I/O Device Contention
Note that further increasing the number of concurrent reconciliations for kustomize-controller, without using a RAM-backed filesystem, may not have the desired effect due to IO contention on the Kubernetes node disk.Enable in-memory kustomize builds
When increasing the number of concurrent reconciliations, it is advised
to use tmpfs for the /tmp
filesystem to speed up the Flux kustomize build operations:
apiVersion: kustomize.config.k8s.io/v1beta1
kind: Kustomization
resources:
- gotk-components.yaml
- gotk-sync.yaml
patches:
- patch: |
- op: add
path: /spec/template/spec/containers/0/args/-
value: --concurrent=20
- op: replace
path: /spec/template/spec/volumes/0
value:
name: temp
emptyDir:
medium: Memory
target:
kind: Deployment
name: kustomize-controller
Memory usage
Note that tmpfs will count against the controller’s pod memory usage, so it is advised to make use of theGitRepository
ignore feature
to exclude non-YAML files when Flux syncs app repos.Enable Helm repositories caching
If Flux connects to Helm repositories hosting hundreds of Helm charts, it is advised to enable caching to reduce the memory footprint of source-controller:
apiVersion: kustomize.config.k8s.io/v1beta1
kind: Kustomization
resources:
- gotk-components.yaml
- gotk-sync.yaml
patches:
- patch: |
- op: add
path: /spec/template/spec/containers/0/args/-
value: --helm-cache-max-size=10
- op: add
path: /spec/template/spec/containers/0/args/-
value: --helm-cache-ttl=60m
- op: add
path: /spec/template/spec/containers/0/args/-
value: --helm-cache-purge-interval=5m
target:
kind: Deployment
name: source-controller
When helm-cache-max-size
is reached, an error is logged and the index is instead
read from file. Cache hits are exposed via the gotk_cache_events_total
Prometheus
metrics. Use this data to fine-tune the configuration flags.

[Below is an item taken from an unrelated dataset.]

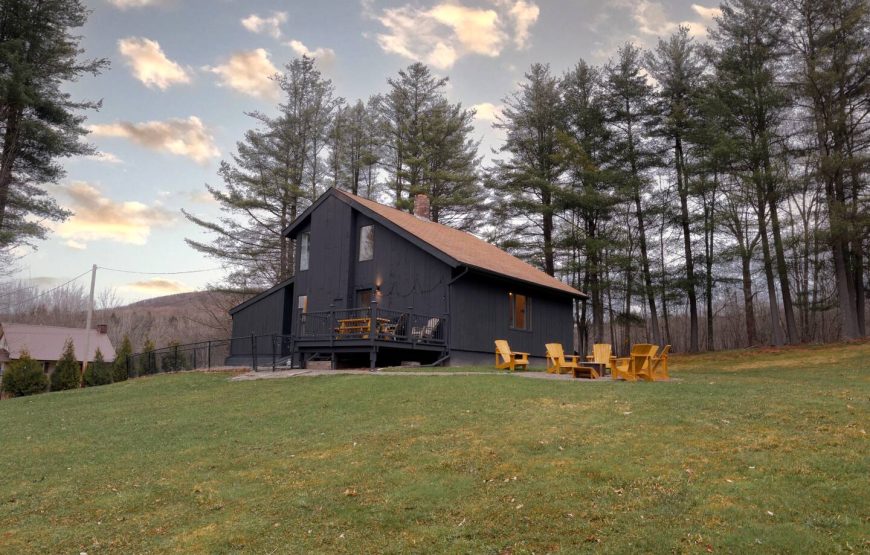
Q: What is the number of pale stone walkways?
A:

Persistent storage for Flux internal artifacts
Flux maintains a local cache of artifacts acquired from external sources.
By default, the cache is stored in an EmptyDir
volume, which means that after a restart,
Flux has to restore the local cache by fetching the content of all Git
repositories, Buckets, Helm charts and OCI artifacts. To avoid losing the cached artifacts,
you can configure source-controller with a persistent volume.

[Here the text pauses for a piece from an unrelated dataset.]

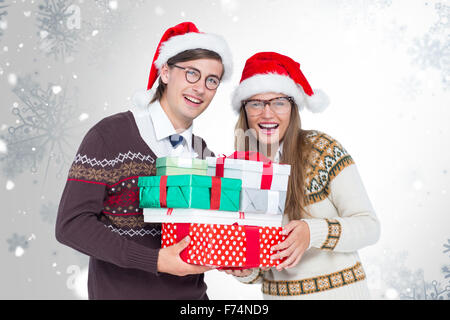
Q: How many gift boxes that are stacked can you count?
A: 6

Create a Kubernetes PVC definition named gotk-pvc.yaml
and place it in your flux-system
directory:
apiVersion: v1
kind: PersistentVolumeClaim
metadata:
name: gotk-pvc
namespace: flux-system
spec:
accessModes:
- ReadWriteOnce
storageClassName: standard
resources:
requests:
storage: 10Gi
Add the PVC file to the kustomization.yaml
resources and patch the source-controller volumes:
apiVersion: kustomize.config.k8s.io/v1beta1
kind: Kustomization
resources:
- gotk-components.yaml
- gotk-sync.yaml
- gotk-pvc.yaml
patches:
- patch: |
- op: add
path: '/spec/template/spec/volumes/-'
value:
name: persistent-data
persistentVolumeClaim:
claimName: gotk-pvc
- op: replace
path: '/spec/template/spec/containers/0/volumeMounts/0'
value:
name: persistent-data
mountPath: /data
target:
kind: Deployment
name: source-controller
Node affinity and tolerations
Pin the Flux controller pods to specific nodes and allow the cluster autoscaler to evict them:
apiVersion: kustomize.config.k8s.io/v1beta1
kind: Kustomization
resources:
- gotk-components.yaml
- gotk-sync.yaml
patches:
- patch: |
apiVersion: apps/v1
kind: Deployment
metadata:
name: all
spec:
template:
metadata:
annotations:
cluster-autoscaler.kubernetes.io/safe-to-evict: "true"
spec:
affinity:
nodeAffinity:
requiredDuringSchedulingIgnoredDuringExecution:
nodeSelectorTerms:
- matchExpressions:
- key: role
operator: In
values:
- flux
tolerations:
- effect: NoSchedule
key: role
operator: Equal
value: flux
target:
kind: Deployment
labelSelector: app.kubernetes.io/part-of=flux
The above configuration pins Flux to nodes tainted and labeled with:
kubectl taint nodes <my-node> role=flux:NoSchedule
kubectl label nodes <my-node> role=flux